Stingers – envisioned as a favorite weapon of anti-Soviet Mujahedeen ‘freedom fighters’ during the Soviet-Afghan War in the 1980s, returned to the spotlight in 2022, after Washington and its allies sent nearly 3,000 of them to Ukraine.
Developed in the 1960s and introduced into the US military in the early 1980s, Stingers are a 15.7 kg, 1.5-meter long portable missile system with a 1-3 kg high explosive fragmentation warhead which detonates on impact. They home in on their target using an infrared homing guidance system, locking on to sources of heat generated by aircraft engines. Their effectiveness is limited when enemy aircraft are equipped with modern countermeasures such as flair dispensers.

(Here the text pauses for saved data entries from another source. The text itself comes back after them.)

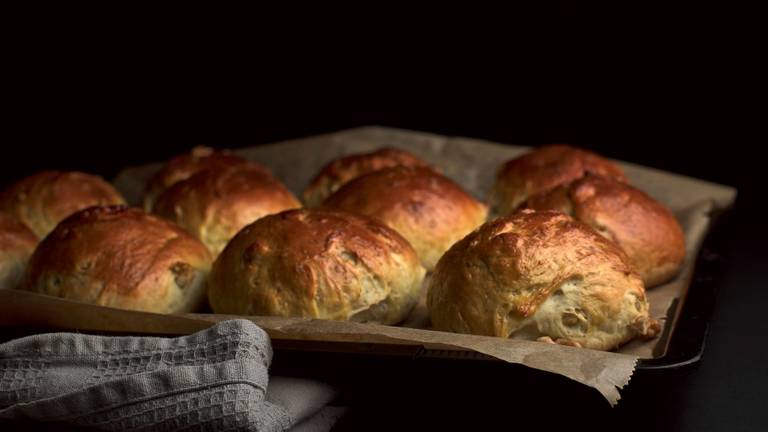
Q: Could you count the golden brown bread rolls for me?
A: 11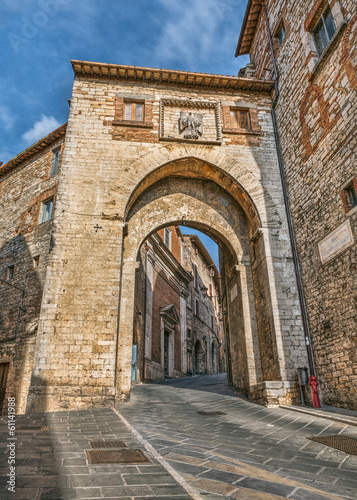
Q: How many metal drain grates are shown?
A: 5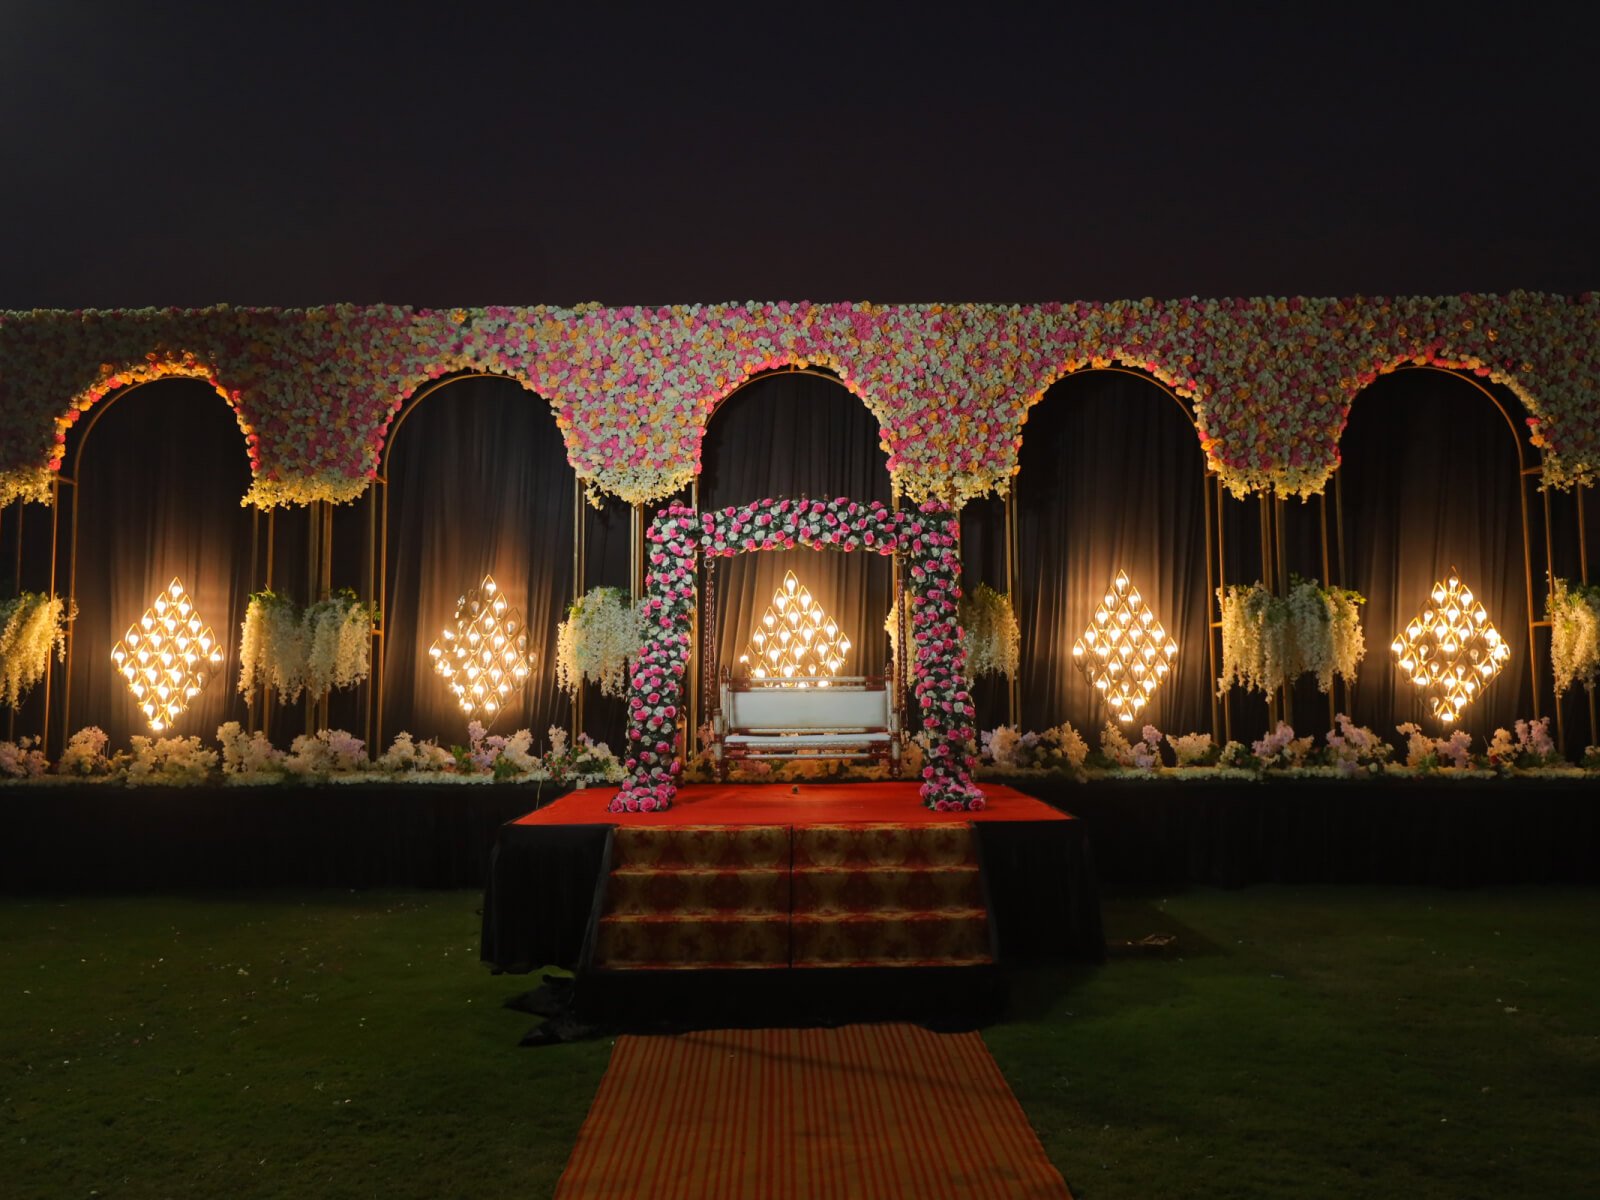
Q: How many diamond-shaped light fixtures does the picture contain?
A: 5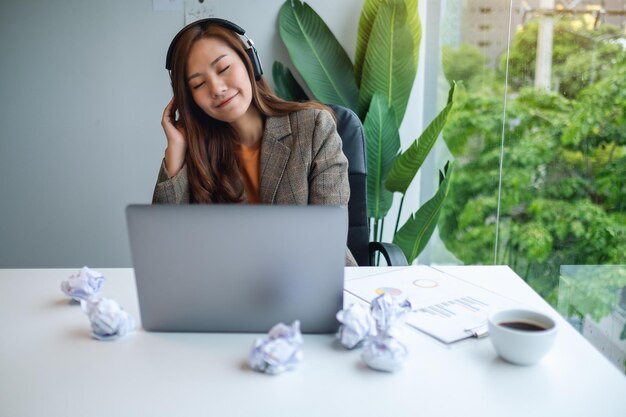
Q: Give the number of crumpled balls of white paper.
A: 6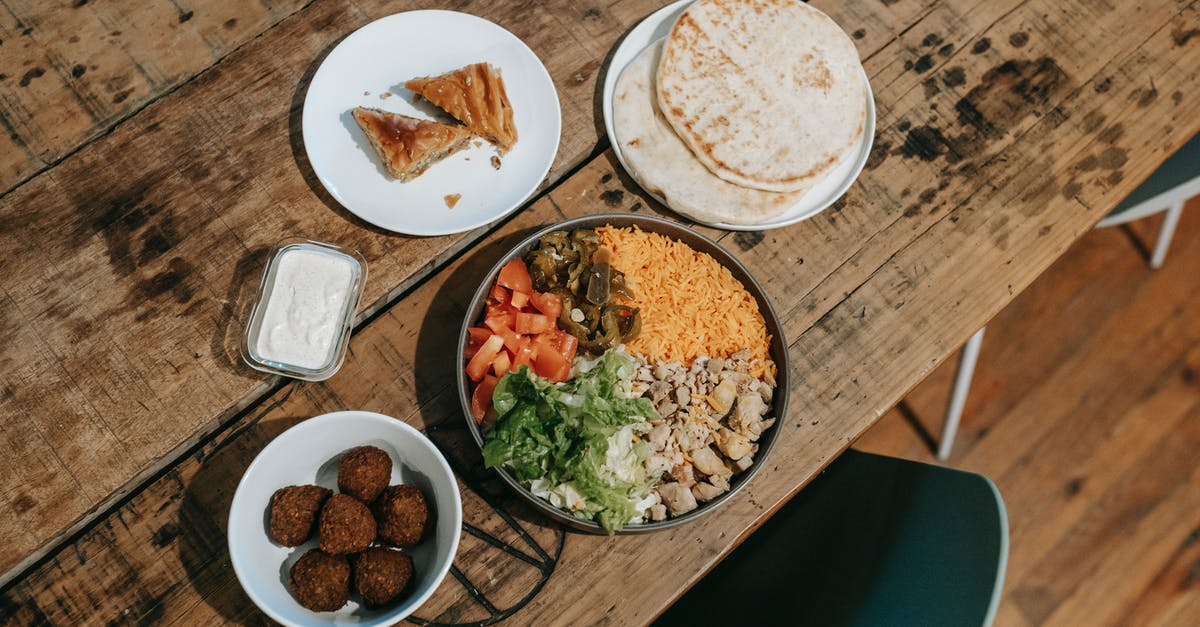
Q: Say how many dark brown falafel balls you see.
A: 6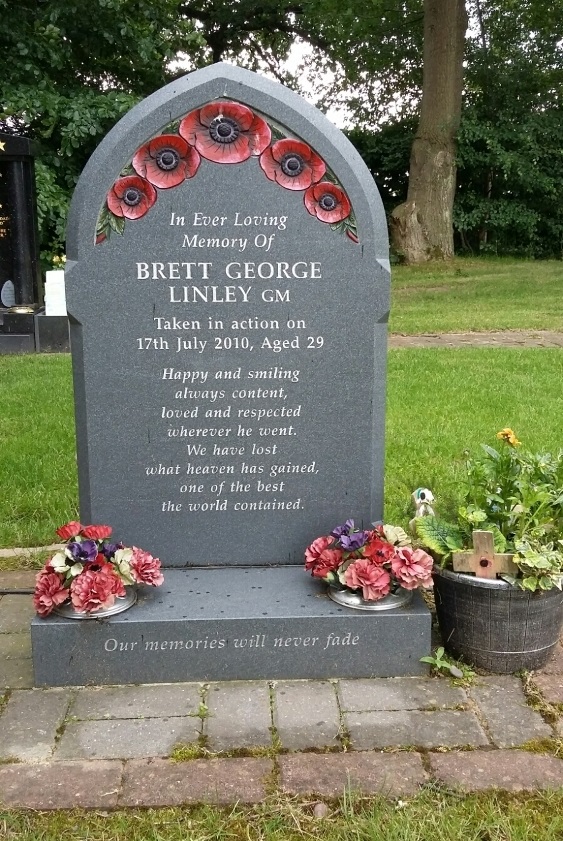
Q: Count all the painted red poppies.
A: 5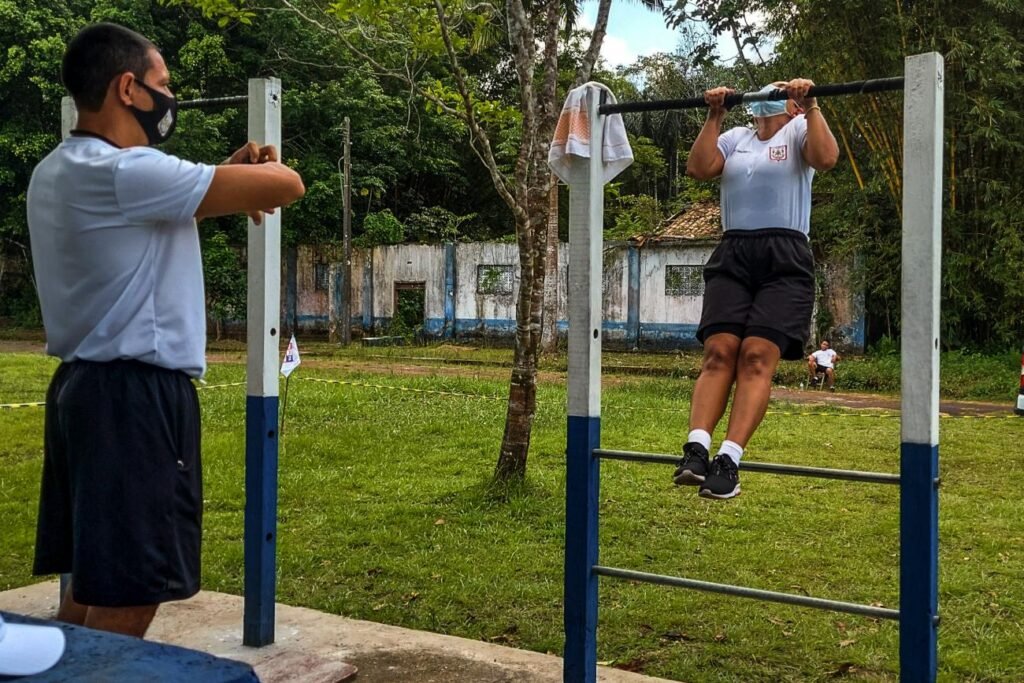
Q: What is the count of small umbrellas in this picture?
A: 0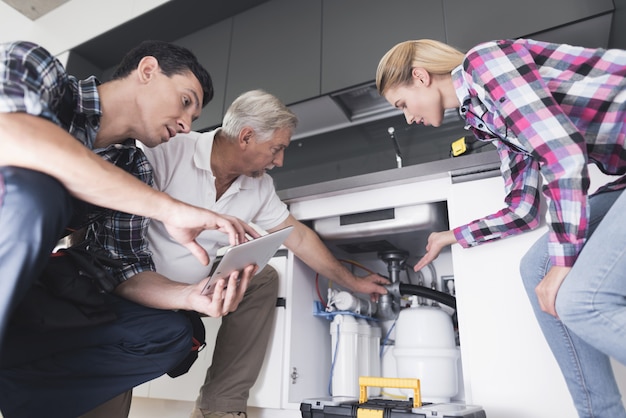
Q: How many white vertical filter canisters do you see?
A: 3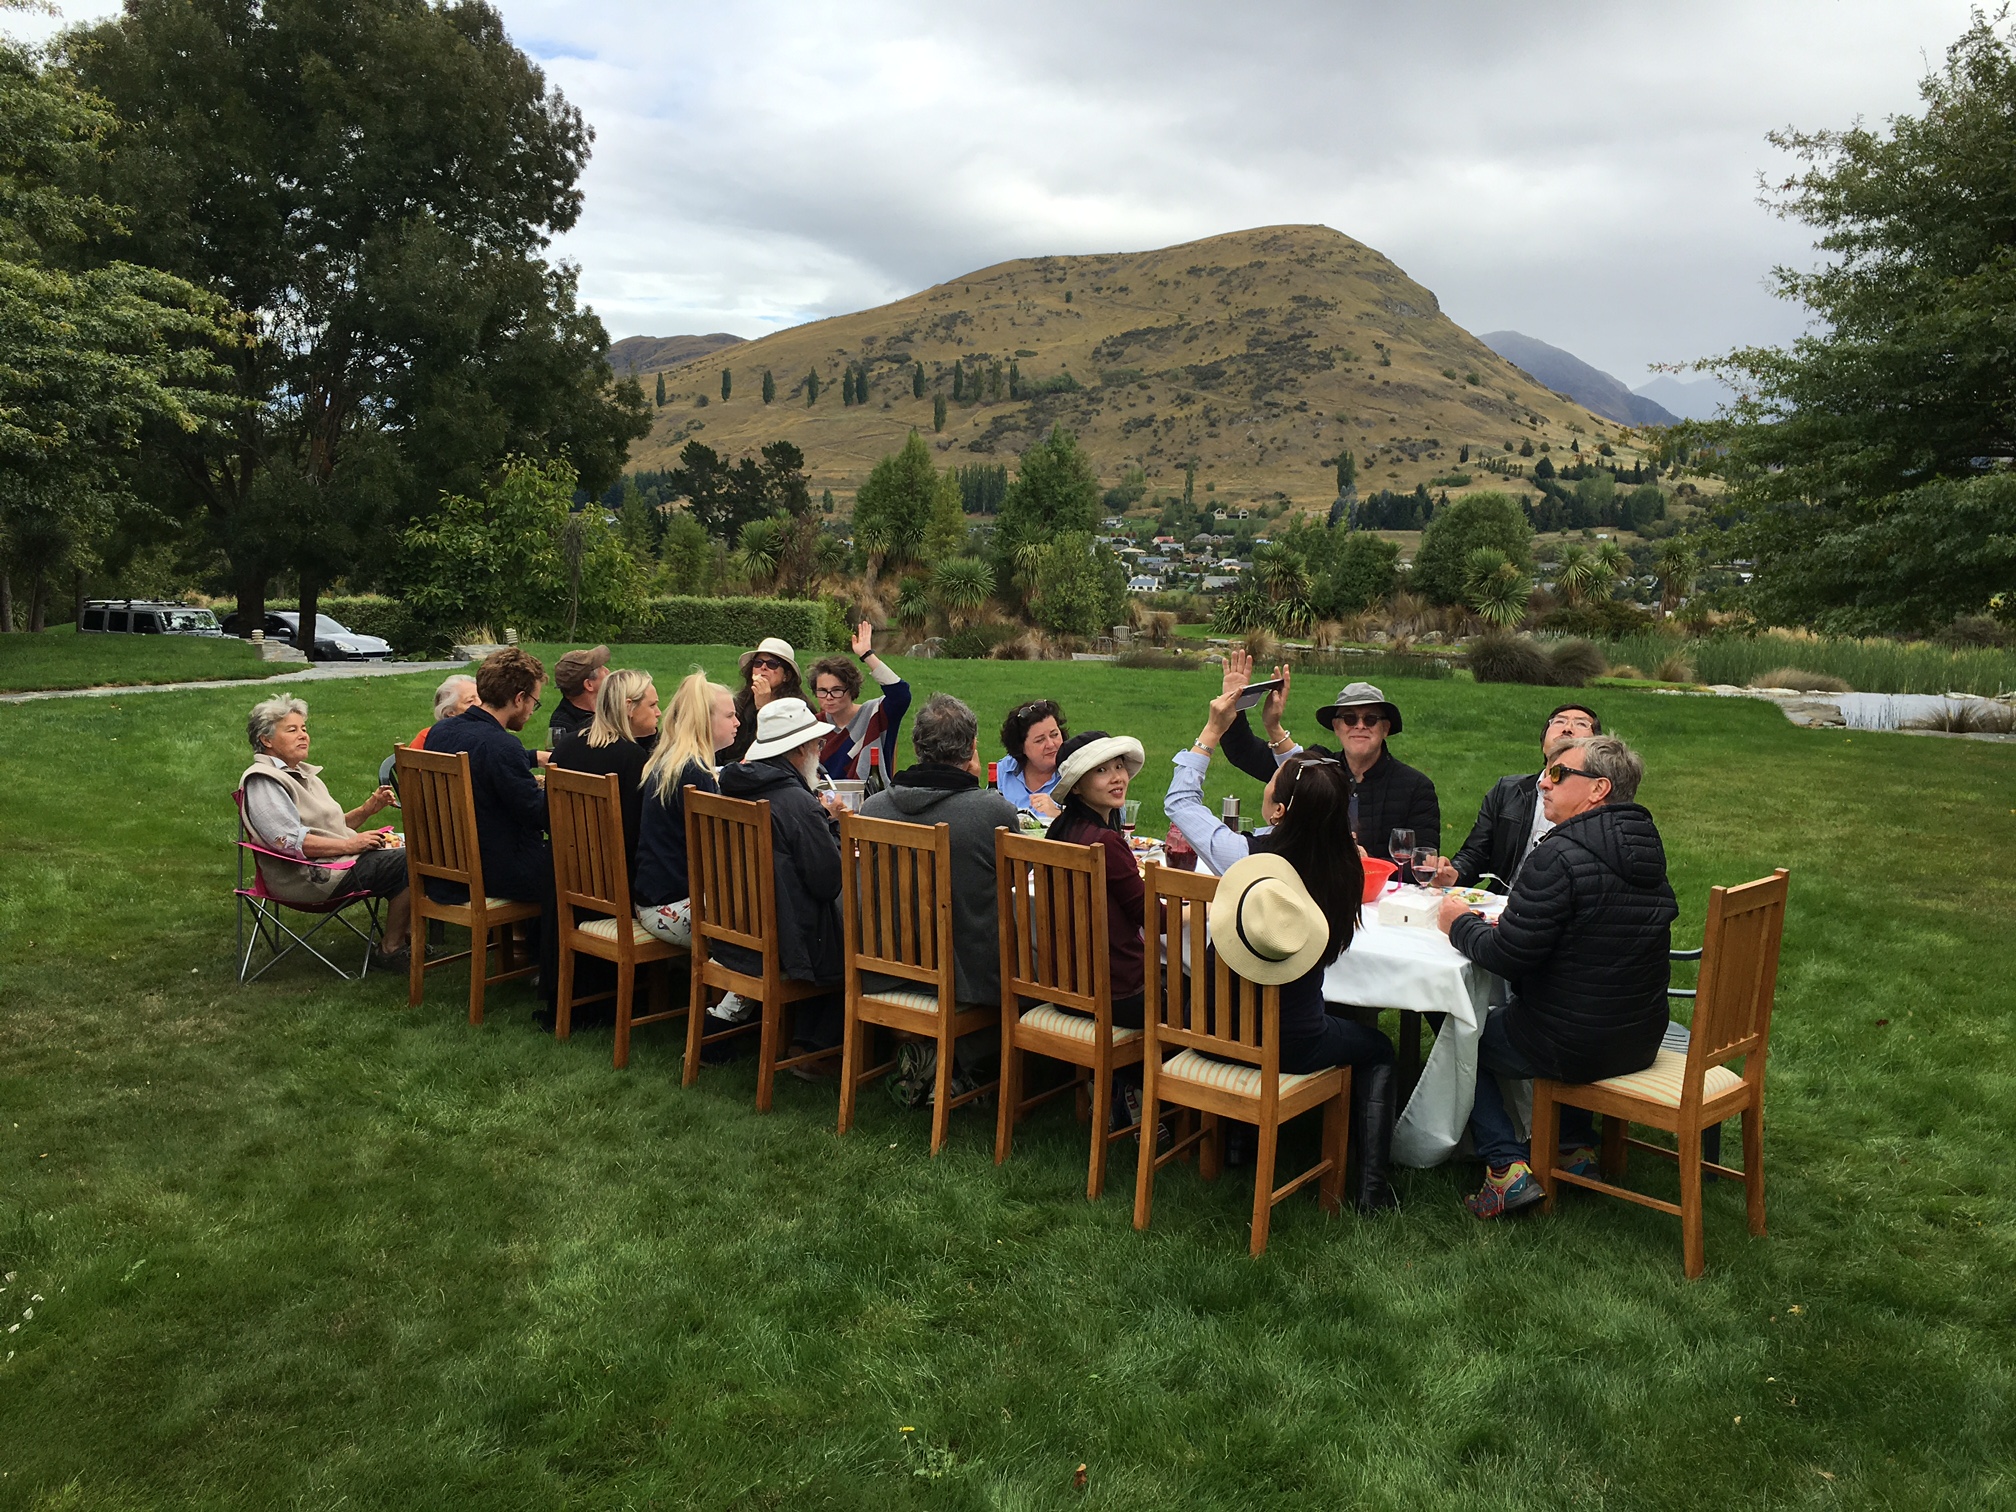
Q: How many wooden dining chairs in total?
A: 7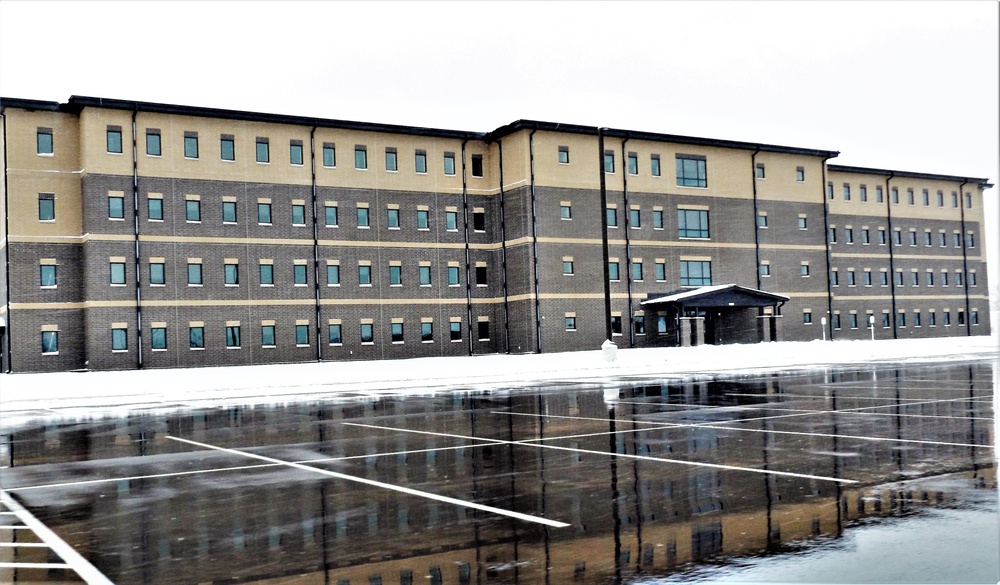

Operated by over two countries around the world, over a dozen variants of the Stinger were made during their initial production run between 1981 and 2003, including Stingers with improved seekers, better software, and the ability to target drones.

Limited Use in American Wars

The US military has had little use for Stingers in the wars it has fought over the past quarter century, Russian military expert Viktor Litovkin pointed out, recalling the US preference for invading, bombing and occupying nations with little to no airpower.
“They fought in Afghanistan, which had no unmanned aircraft or aviation whatsoever. The same goes for Iraq, Yugoslavia, Libya. Therefore, the need for Stingers disappeared,” the retired Russian Army colonel told Sputnik.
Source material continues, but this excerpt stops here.